Synthesis, purification, and characterization of single helix membrane peptides and proteins for nmr spectroscopy

Abstract

Membrane proteins function as receptors, channels, transporters, and enzymes. These proteins are generally difficult to express and purify in a functional form due to the hydrophobic nature of their membrane spanning sequences. Studies on membrane proteins with a single membrane spanning helix have been particularly challenging. Single-pass membrane proteins will often form dimers or higher order oligomers in cell membranes as a result of sequence motifs that mediate specific transmembrane helix interactions. Understanding the structural basis for helix association provides insights into how these proteins function. Nevertheless, nonspecific association or aggregation of hydrophobic membrane spanning sequences can occur when isolated transmembrane domains are reconstituted into membrane bilayers or solubilized into detergent micelles for structural studies by solid-state or solution NMR spectroscopy.

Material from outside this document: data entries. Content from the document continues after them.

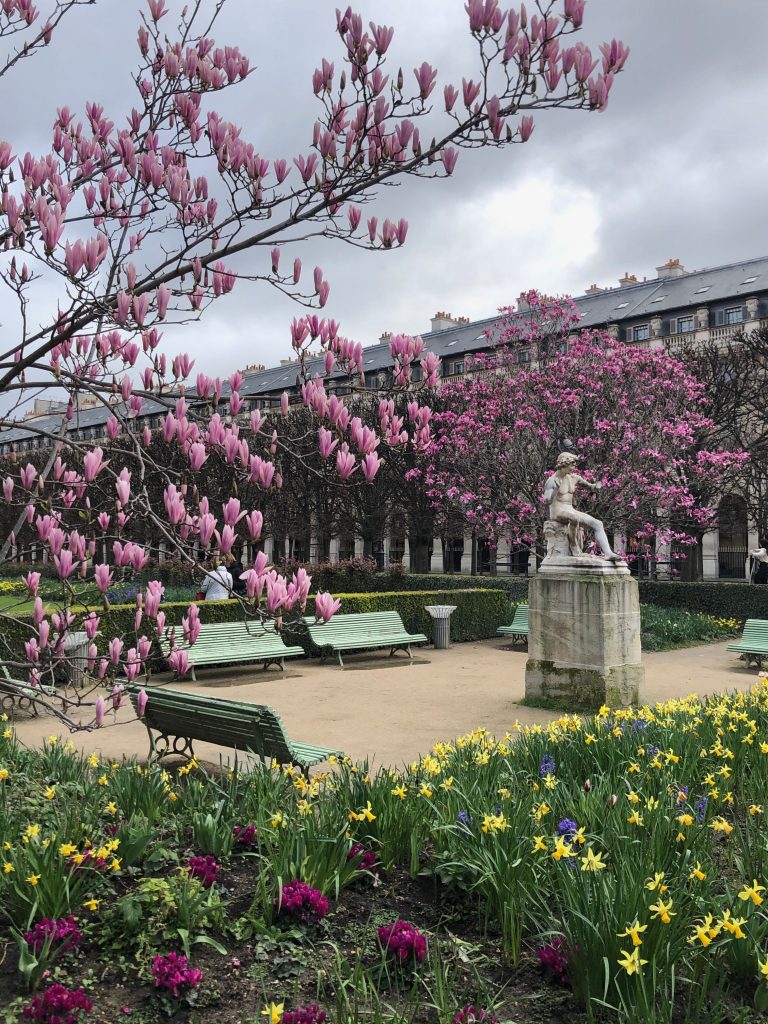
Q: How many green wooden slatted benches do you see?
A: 6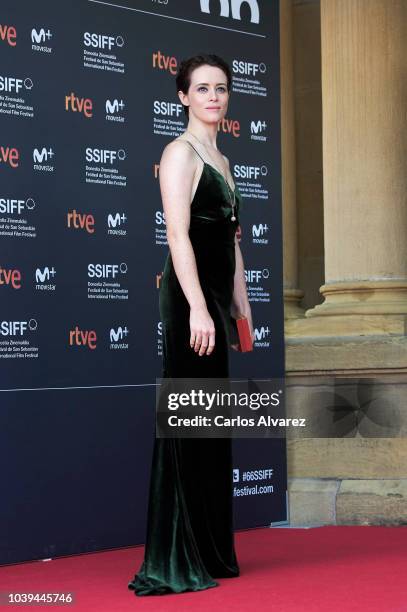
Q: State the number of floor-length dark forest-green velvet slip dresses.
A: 1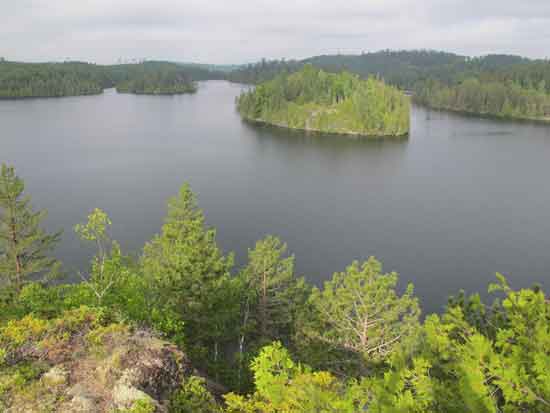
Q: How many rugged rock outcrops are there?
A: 1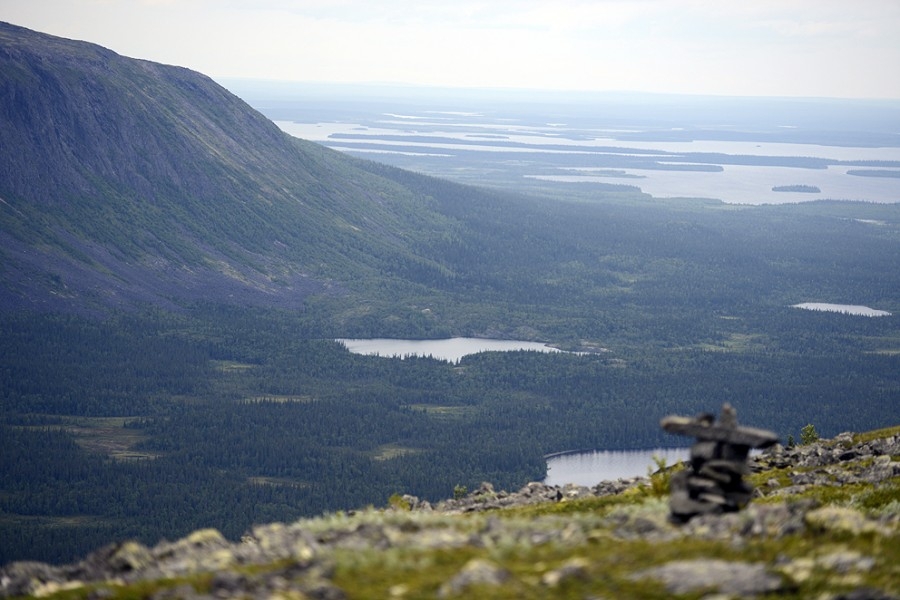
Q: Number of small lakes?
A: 3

Here, we outline the methods used to synthesize, purify, and characterize single transmembrane segments for structural studies. Two synthetic strategies are discussed. The first strategy is to express hydrophobic peptides as protein chimera attached to the maltose binding protein. The second strategy is by direct chemical synthesis. Purification is carried out by several complementary chromatography methods. The peptides are solubilized in detergent for solution NMR studies or reconstituted into model membranes for solid-state NMR studies. We describe the methods used to characterize the reconstitution of these systems prior to NMR structural studies to establish if there is nonspecific aggregation. © 2012 Springer Science+Business Media, LLC.